Methods: Data from waves 1 and 3 of the National Longitudinal Study of Adolescent Health [1994-2002] was analyzed, allowing investigation of a nationally representative sample of youth (N=4,875) in grades 7-12 during their transitions into young adulthood. In addition to sociodemographic control variables, measures included self-control during adolescence (wave 1), and marriage, employment, education (graduation from high school) and arrest during adulthood (wave 3). Logistic regression models tested the effects of childhood self-control on the formation of social bonds (marriage, education, employment), while controlling for relevant background variables. Logistic regression analyses further examined whether social bonds helped explain the relationship between self-control and arrest. Data utilized across waves allowed investigation of these relationships longitudinally.
Results: Regression analyses indicate that youth with poor self-control were less likely to graduate from high school, but were no less likely to get married or be employed than youth with high self-control. A final regression model demonstrated that both poor self-control and failure to graduate high school significantly predicted arrest. This suggests that educational bonds may partially explain the effect of self-control on arrest during young adulthood.

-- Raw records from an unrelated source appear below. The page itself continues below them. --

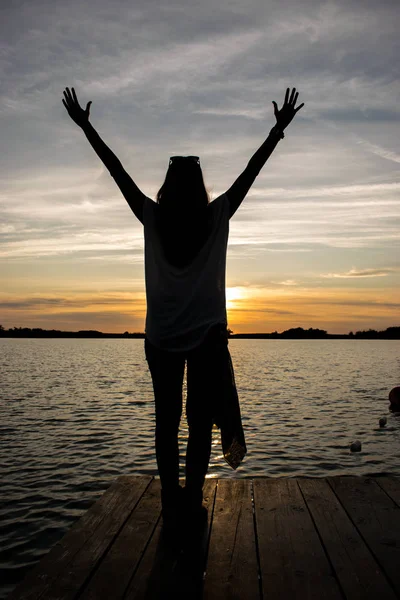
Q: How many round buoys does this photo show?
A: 3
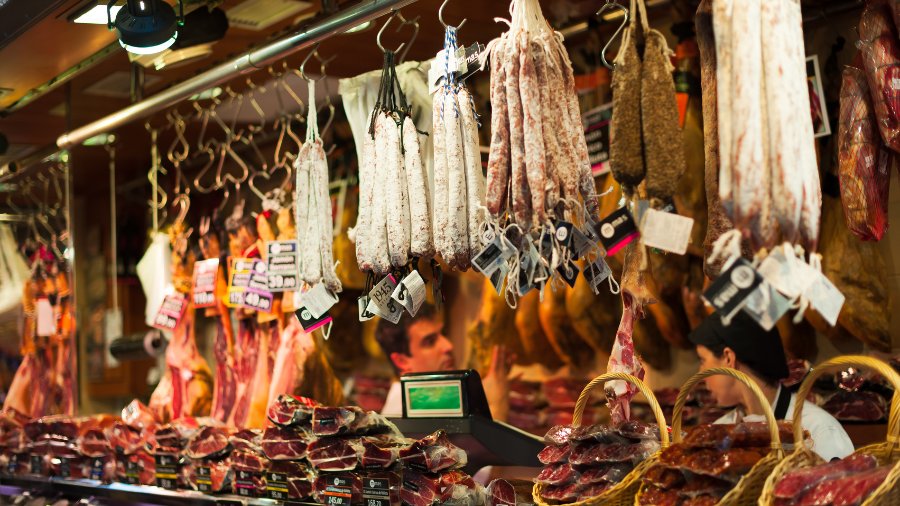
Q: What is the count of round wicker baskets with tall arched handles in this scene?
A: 3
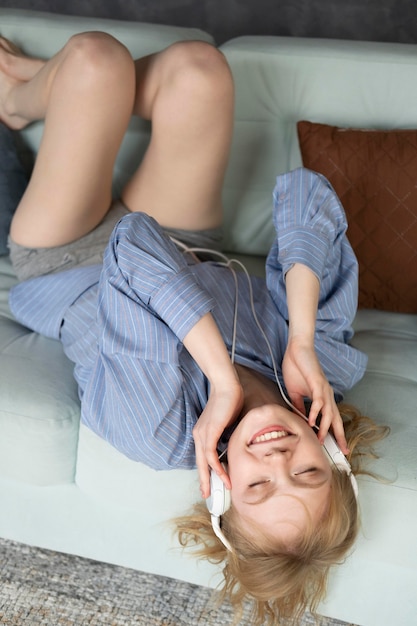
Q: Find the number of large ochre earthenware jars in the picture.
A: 0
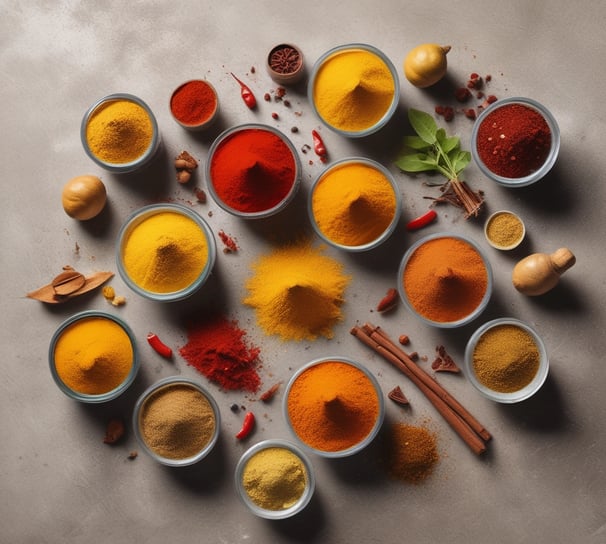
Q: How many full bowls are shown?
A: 15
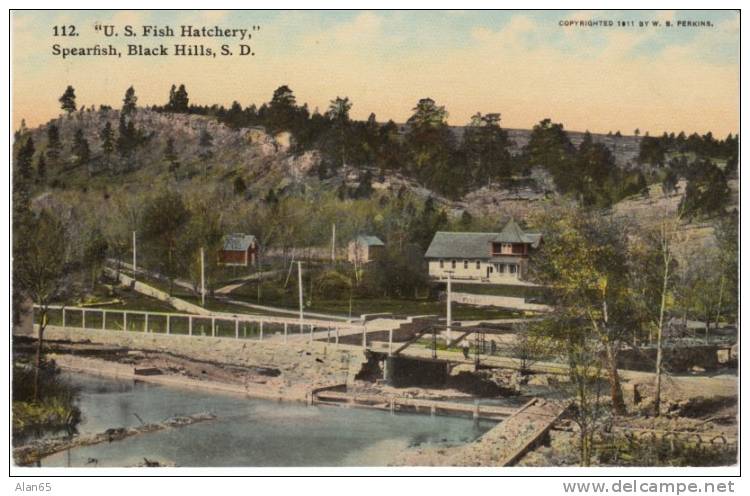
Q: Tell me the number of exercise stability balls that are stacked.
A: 0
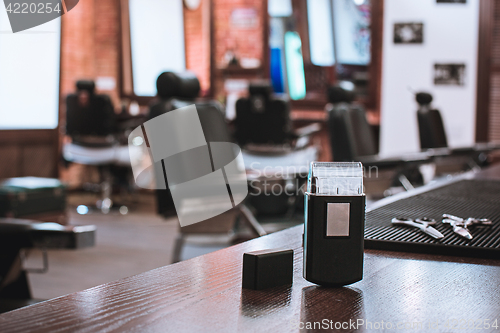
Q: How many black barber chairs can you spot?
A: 5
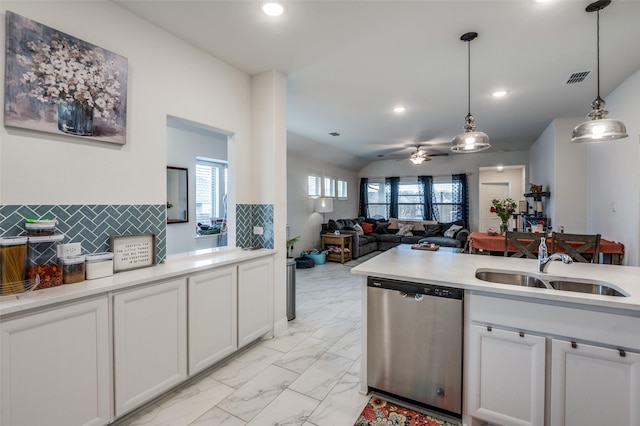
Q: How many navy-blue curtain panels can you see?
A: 4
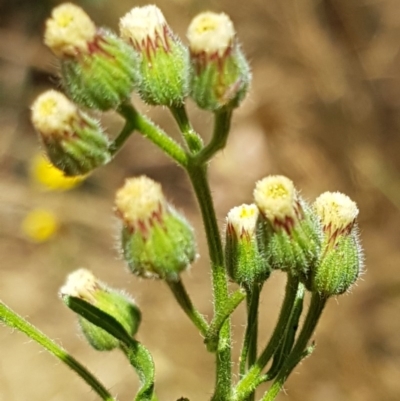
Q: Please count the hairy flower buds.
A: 9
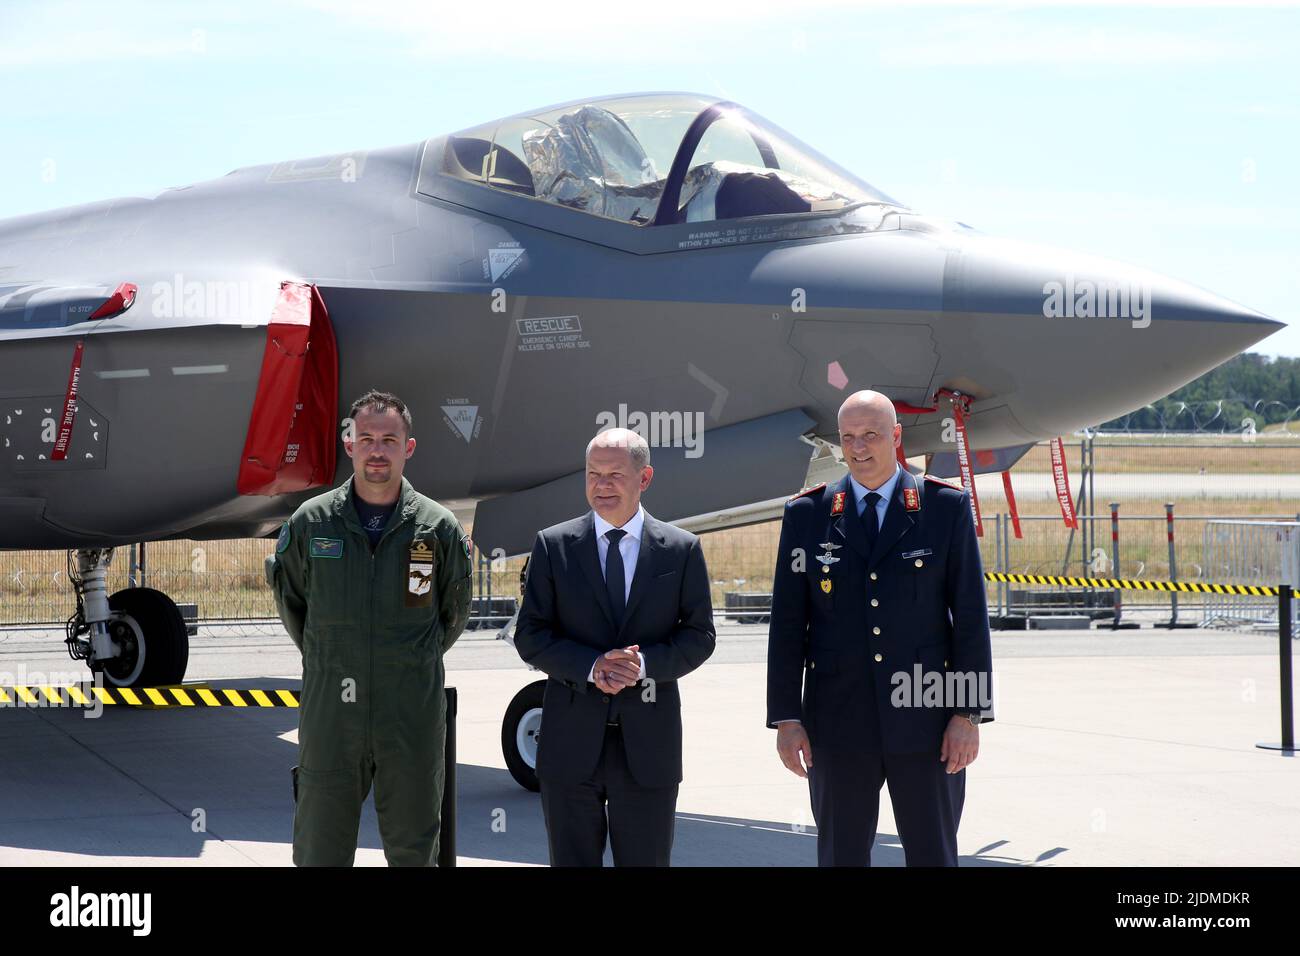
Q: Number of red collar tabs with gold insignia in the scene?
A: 2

Conclusions and Implications: Results support prior theoretical claims that lack of self-control may have origins early in life that continue to influence criminal behavior into adulthood. However, the current study extends this knowledge by highlighting the importance of education as a partial explanation for how youth with low self-control are put at risk for adult criminal behavior. Specifically, youth who exhibit low levels of self-control in adolescence are more likely to drop out of school, and, school dropout increases their risk for arrest in adulthood. Such longitudinal findings are rare and contribute to the social work and criminology literature by demonstrating a relationship between self-control and social control factors associated with antisocial behavior. These findings are particularly relevant for school social workers, suggesting that empirically-based prevention programs that aim to decrease impulsivity and enhance positive school outcomes are essential for youth with low levels of self-control. Such efforts are likely to keep at-risk youth in school through graduation, greatly decreasing their odds of arrest in adulthood.